Savvis Symphony announces VPDC Premier. Savvis, now a CenturyLink company, announced a new Premier service profile for their Symphony VPDC (Virtual Private Data Center) enterprise-class cloud solution. As a top-tier service, the Symphony VPDC Premier combines a high degree of resource commitment and priority, security, redundancy, support and performance needed for large-scale, essential enterprise applications. With assurance of application performance on a continuous basis in the cloud, customers can optimize their infrastructure in many dimensions, including compute services, bandwidth, storage and security. Some of the attributes reserved for the Premier service include three-tier information life-cycle management, not being subject to CPU over-subscription scenarios, fully managed 24/7 virtual servers, and pooled, fixed server load balancers. "From our survey of the cloud market, we don't believe there is another provider that can offer the kind of robustness, dependability, efficiency and peace-of-mind represented in our Premier offering," said Bryan Doerr, chief technology officer at Savvis. "The Premier option broadens the range of Symphony VPDC service profiles to meet evolving market demands and makes our public cloud applicable to service needs ranging from test/dev to turnkey virtual data centers."

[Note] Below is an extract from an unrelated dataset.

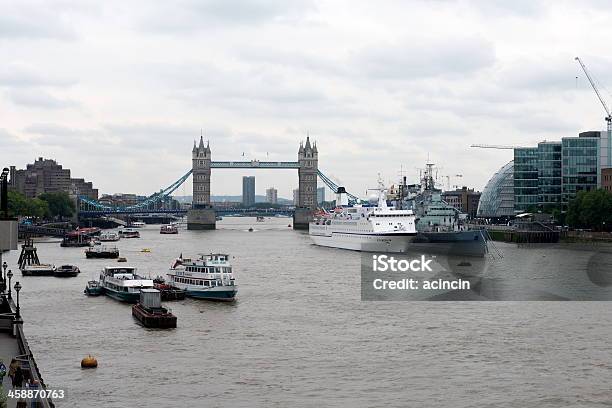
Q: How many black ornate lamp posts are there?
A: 3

Viridity to incorporate Intel DCIM. Viridity Software announced that Intel Data Center Manager SDK will be incorporated into their EnergyCenter software. “The relationship with Intel and the addition of its technology into our EnergyCenter software is a critical next step as it provides the ability to communicate directly with the hardware and to expand the capabilities we can offer, as servers continue to become more sophisticated,” said Michael Tresh, Director of Product Management and Marketing at Viridity Software. “Simply put, Viridity can now provide customers with the ability to monitor and manage data center assets at a much more granular level, as well as offer a head-start on supporting and managing future technology.”

Embrane secures $18 million. Distributed software platform Embrane announced that it has received $18 million in Series-B financing, led by New Enterprise Associates (NEA). Embrane delivers the first distributed software platform that powers high-performance, elastic, virtual network services on-demand. Currently in Beta and set to launch later this year, Embrane will use the funding to continue to innovate in the area of virtual network services as well as to ramp up sales and marketing.  “While most of the attention around building cloud infrastructures has focused on virtualizing compute and storage, the network has been long overlooked,” said Pete Sonsini, partner at NEA. “Until now, the network has been far too rigid, expensive and limited in its ability to deliver multi-tenancy options at scale – particularly when it comes to network services. Embrane has tackled this and will enable both cloud service providers and enterprises to procure, provision, grow, and shrink network services on-demand."